Task:
Locate the string "chairs" in the records below. Copy every line where it occurs.

Listed entries:
┌────────
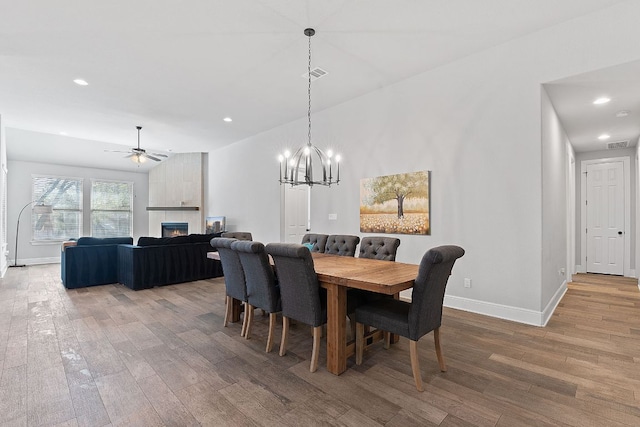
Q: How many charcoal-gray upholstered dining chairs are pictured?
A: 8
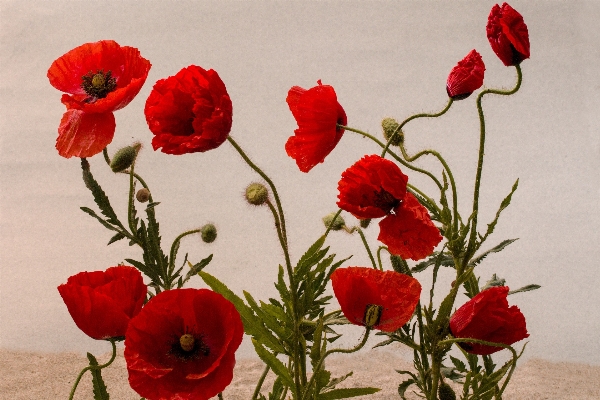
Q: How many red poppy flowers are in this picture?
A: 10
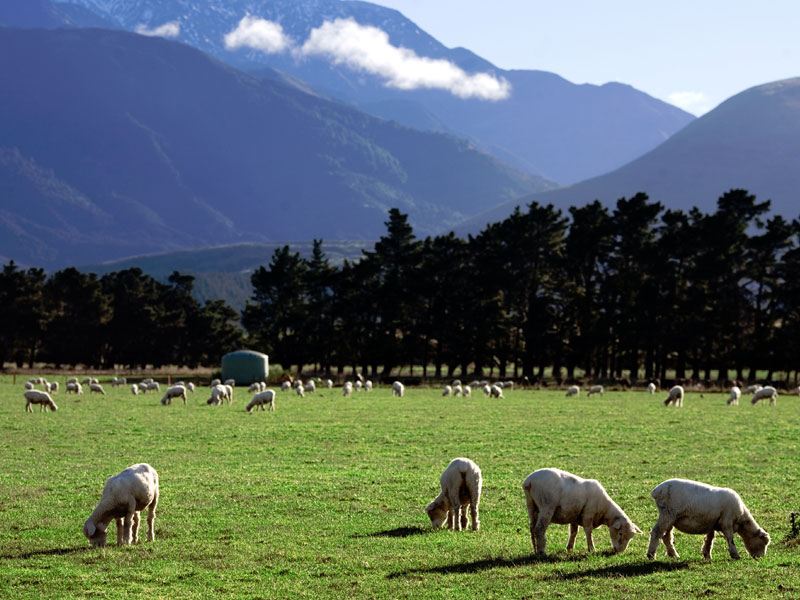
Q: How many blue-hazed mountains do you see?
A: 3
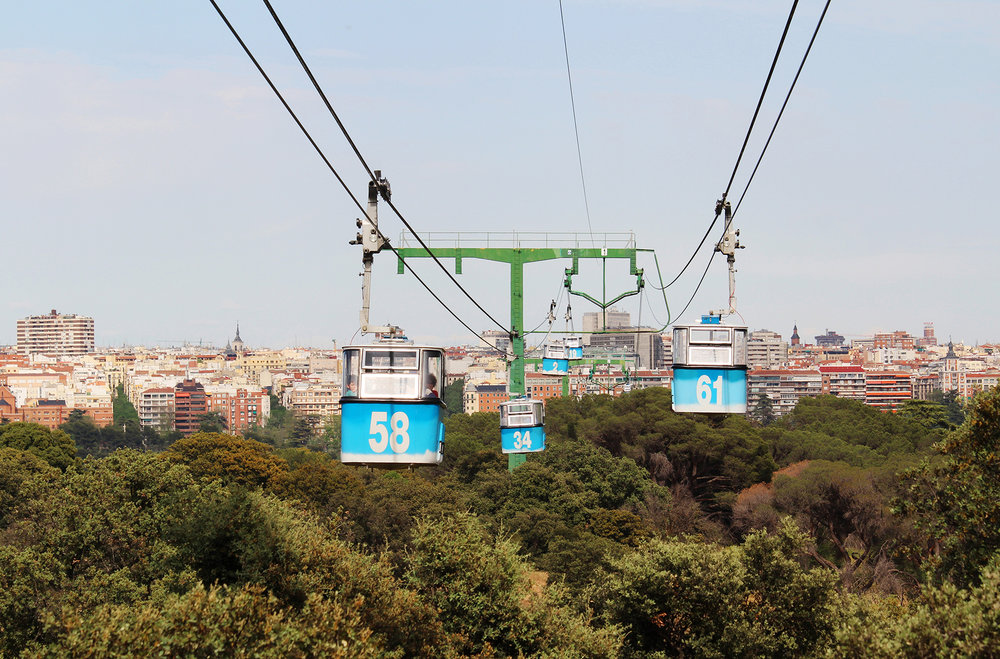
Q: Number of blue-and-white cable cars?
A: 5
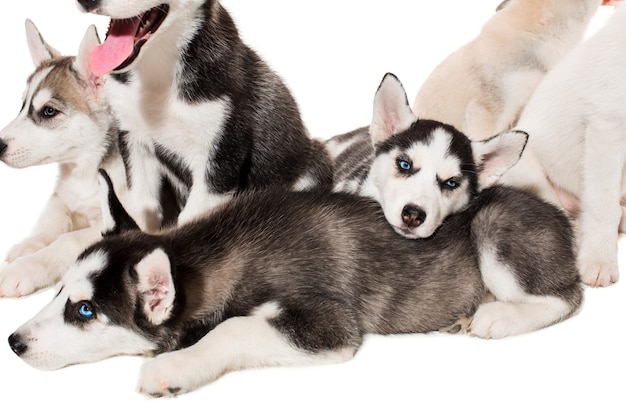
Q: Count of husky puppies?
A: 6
└────────
┌────────
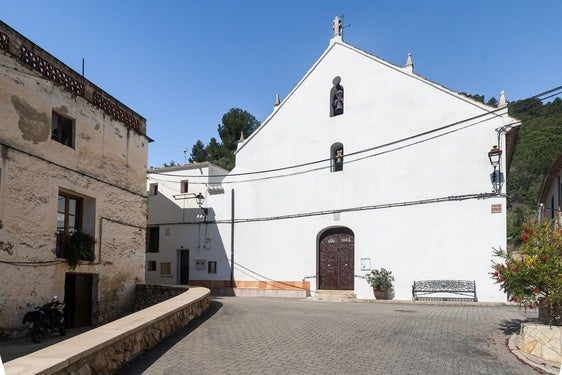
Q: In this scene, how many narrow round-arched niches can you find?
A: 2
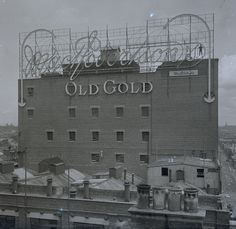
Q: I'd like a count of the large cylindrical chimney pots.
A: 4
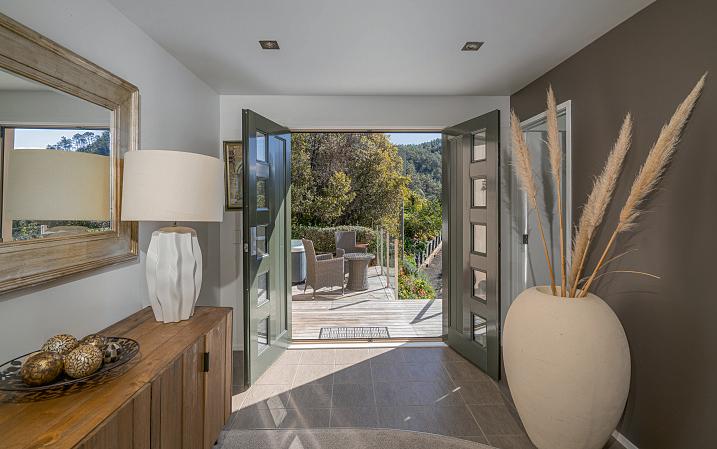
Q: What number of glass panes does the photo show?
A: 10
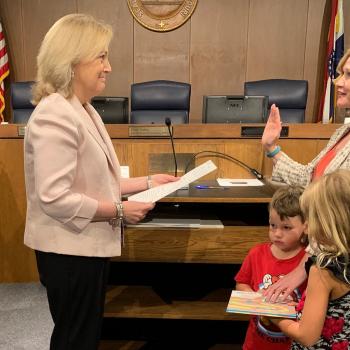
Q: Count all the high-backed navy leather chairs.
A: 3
└────────
┌────────
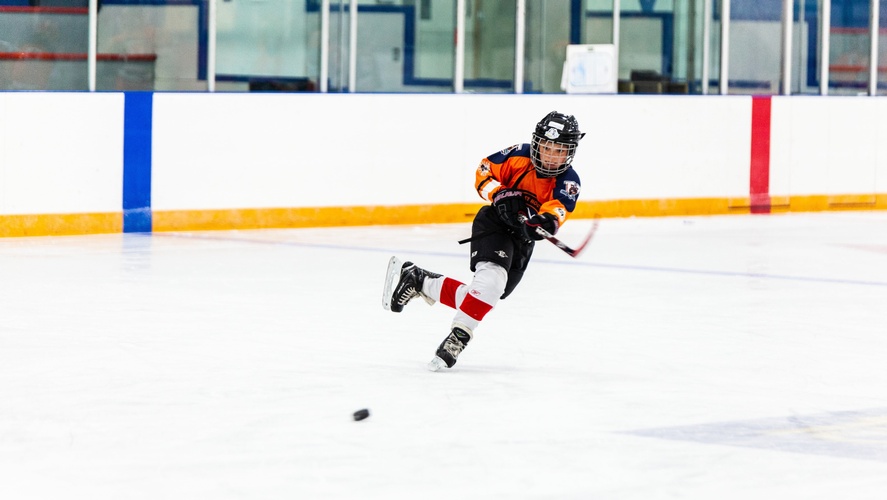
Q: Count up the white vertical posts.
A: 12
└────────
Task output:
Q: How many charcoal-gray upholstered dining chairs are pictured?
Q: Count all the high-backed navy leather chairs.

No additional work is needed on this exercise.